MPF acusa governo do Estado de usar grampos telefônicos ilegalmente

Com MPF

12/09/2019 08h08 - Atualizado em 12/09/2019 09h09

Operacionalização de interceptações telefônicas pela SSP e PM/AL violam direitos fundamentais, pactos internacionais, legislação federal e resoluções do CNJ e CNMP
DivulgaçãoOperacionalização de interceptações telefônicas pela SSP e PM/AL violam direitos fundamentais, pactos internacionais, legislação federal e resoluções do CNJ e CNMP

O Estado de Alagoas está sendo alvo de ação civil pública proferida pelo Ministério Público Federal (MPF). Segundo o órgão fiscalizador, o Executivo deve cessar a realização de interceptações telefônicas através de órgãos que não pertencem à estrutura de Polícia Judiciária e Ministério Público, especialmente em relação à Assessoria Integrada de Inteligência da Secretaria de Segurança Pública e policiais militares, considerando que essa tem sido a prática e não uma exceção.
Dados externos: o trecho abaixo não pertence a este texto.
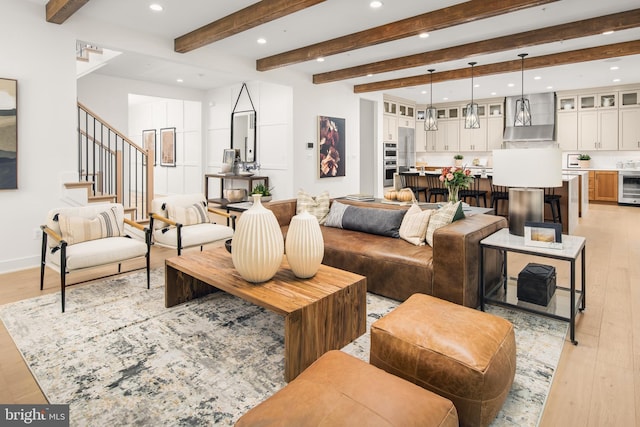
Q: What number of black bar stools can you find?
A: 5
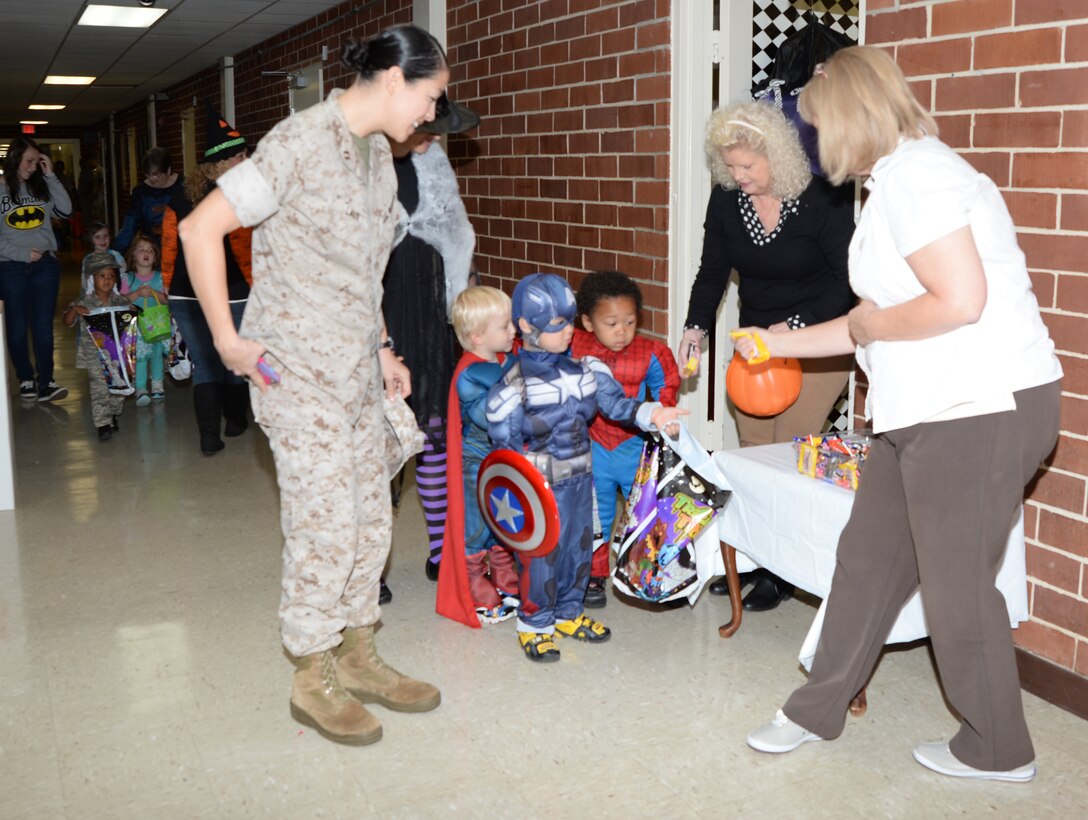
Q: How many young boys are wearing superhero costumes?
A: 3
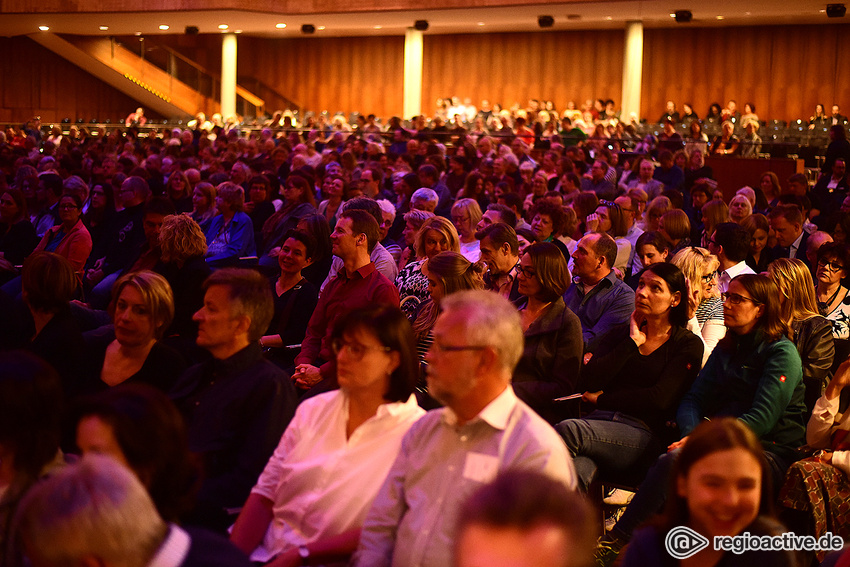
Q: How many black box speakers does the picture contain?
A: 6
Além do pedido principal, que é cessar as interceptações telefônicas através da SSP, órgão alheio à estrutura de Polícia Judiciária e Ministério, o MPF requer, ainda, que o Estado de Alagoas promova a realocação do equipamento e da estrutura tecnológica de monitoramento de interceptações telefônicas para a Polícia Judiciária, a seus servidores e Delegados de Polícia Civil, exclusivamente.

A ação, de autoria da procuradora da República Niedja Kaspary, fundamentou-se nos elementos colhidos durante a instrução do Inquérito Civil n.º 1.11.000.000543/2017-44, instaurado a partir de representação que noticiou graves violações de direitos humanos (fundamentais), em razão da operacionalização de interceptações telefônicas por meio da Secretaria de Segurança Pública de Alagoas – SSP/AL e da Polícia Militar de Alagoas, órgãos alheios à estrutura da Polícia Judiciária e Ministério Público.

"Tal conduta consiste na usurpação das atribuições investigativas da Polícia Judiciária e do Ministério Público, ao monitorar telefones e efetuar escutas no âmbito da SSP/AL, o que pode acarretar ainda a responsabilização da República Federativa do Brasil em âmbito internacional", informou o MPF.

Segundo a representação, as interceptações são realizadas pela SSP/AL por meio da aquisição de sistema de monitoramento, denominado “Guardião Web”. Sendo que o referido sistema foi adquirido com recursos federais em razão do Convênio SENASP/MJ 787318/2013, firmado pelo Estado de Alagoas – por meio da SSP/AL – e a Secretaria Nacional de Segurança Pública do Ministério da Justiça – SENASP, órgão do Ministério da Justiça.

Na ação, a procuradora da República Niedja Kaspary busca coibir tal prática, visto que a situação viola direitos humanos consagrados em diplomas internacionais e no direito interno (Constituição Federal e legislação ordinária), a República Federativa do Brasil pode ser responsabilizada, em âmbito internacional, em face dos compromissos assumidos em tratados internacionais, sendo um dos objetos da ação evitar que a União seja responsabilizada pela ilegalidade e cumpra tratados internacionais, ratificados pelo Brasil, que garantem o direito à investigação policial pelas autoridades competentes.